Der nächste zentrale historische Moment, wo es zu einem Umbruch in der Entwicklung kam, ist der Übergang vom Mittelalter in die moderne kapitalistische Gesellschaft. Im Mittelalter wurde der Großteil der Verbrauchsgüter in kleinen Produktionseinheiten zu Hause bzw. im unmittelbaren Umfeld der eigenen Behausung produziert (besondere Produkte, die nicht in Eigenproduktion herstellbar waren, wurden mit dem Überschuss der eigenen Produktion erhandelt). Zwar bestand eine hierarchische Arbeitsteilung zwischen Frauen und Männern, aber Frauen hatten ein gewisses ökonomisches Druckmittel, da ihre Arbeit notwendig war für den Fortbestand des Haushaltes. Zudem hatten sie die Möglichkeit, durch den Verkauf des Überschusses der selbst produzierten Güter, eine gewisse Selbstständigkeit zu erlangen. Mit der einsetzenden Industrialisierung wurden laufend Produktionsprozesse professionalisiert mit der Folge, dass der Wohn- und der Arbeitsplatz sich immer stärker voneinander differenzierte. Konsequenz davon war, dass Frauen systematisch aus Arbeits- und Produktionsprozessen verdrängt und isoliert, sowie stärker in prekäre Beschäftigungsverhältnisse gedrängt wurden, wodurch Frauen wiederum in ihrer ökonomischen Stellung stark benachteiligt waren.

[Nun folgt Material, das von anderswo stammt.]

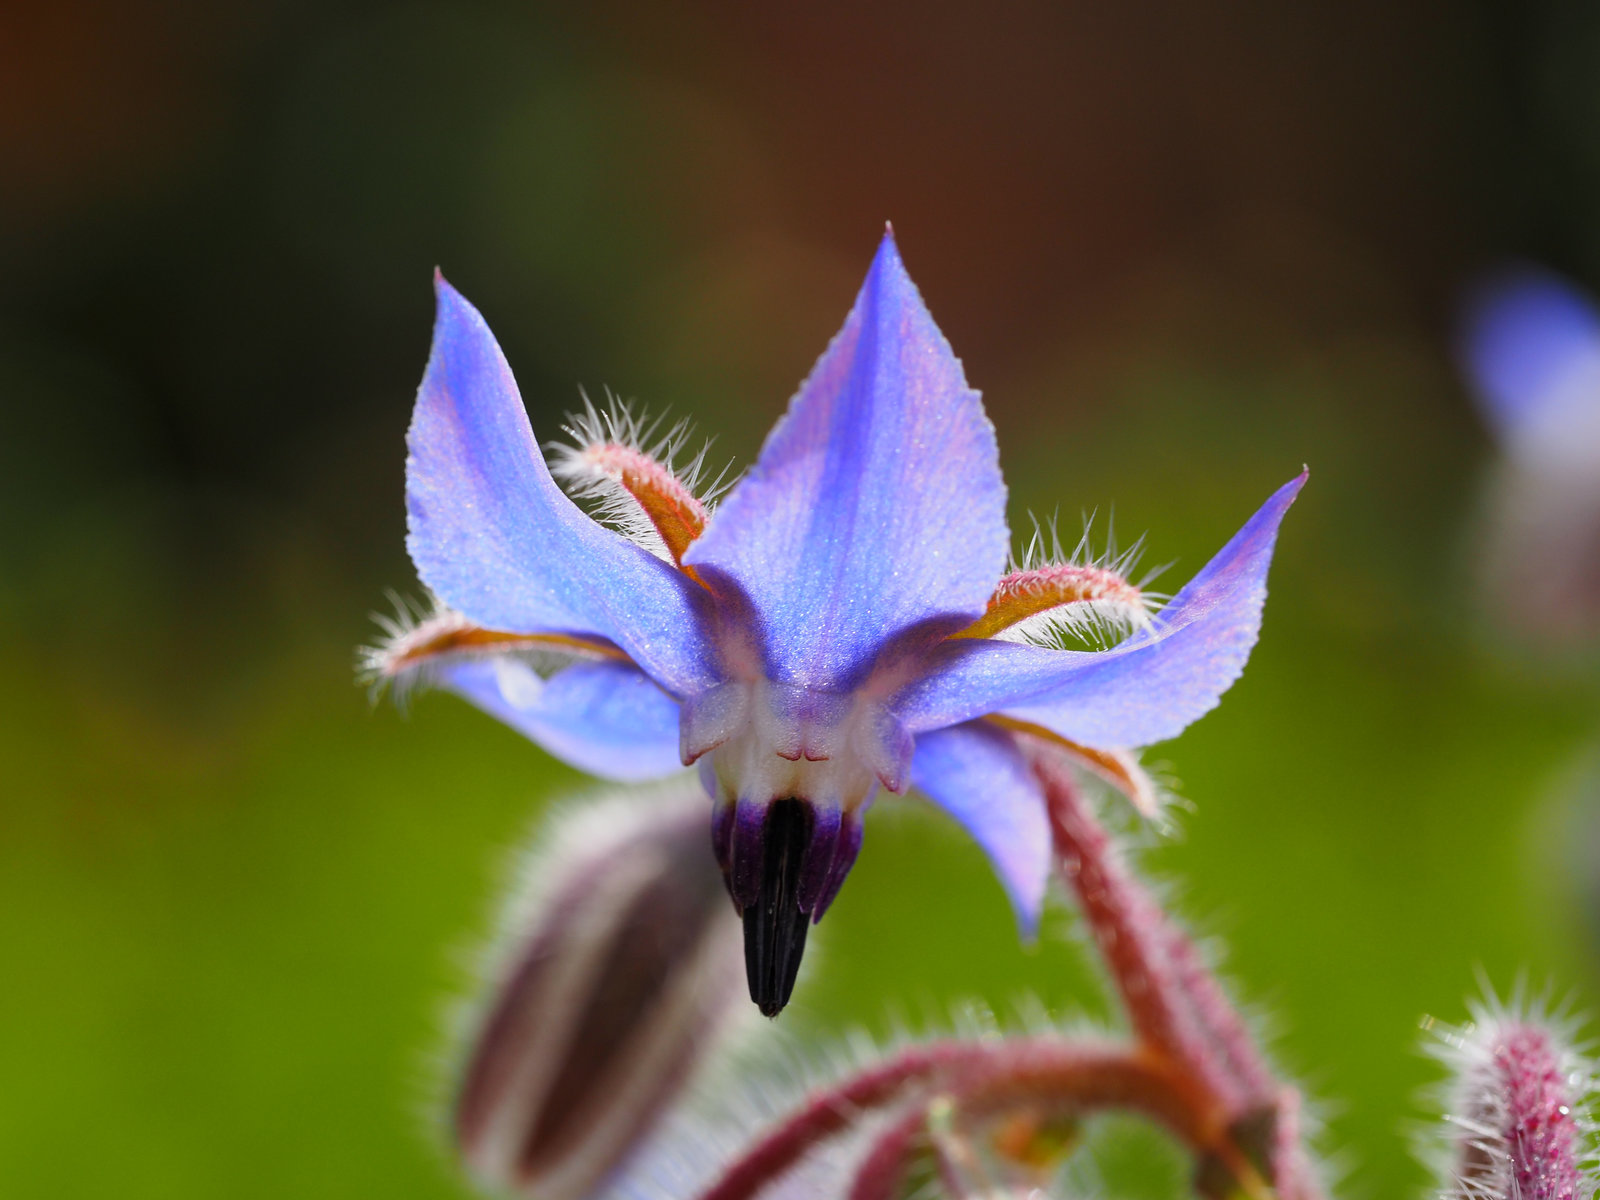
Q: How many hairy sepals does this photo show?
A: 4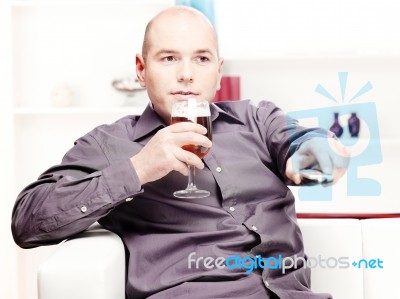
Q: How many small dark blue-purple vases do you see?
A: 2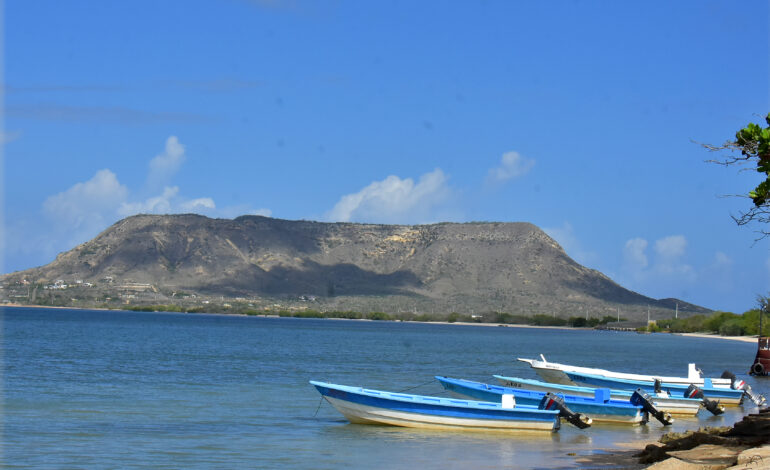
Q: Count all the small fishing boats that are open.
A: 5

Der Übergang zur bürgerlichen Gesellschaft, allem voran die in den folgenden Jahrzehnten einsetzenden Frauenbewegungen, führten natürlich auch zu zahlreichen Verbesserungen in der ökonomischen und gesellschaftlichen Stellung der Frau – Gleichzeitig sahen und sehen Frauen sich jedoch mit neuen und spezifischen, der kapitalistischen Produktionsweise innewohnenden Formen der Unterdrückung konfrontiert, auf die im nächsten Teil dieser Reihe eingegangen werden soll.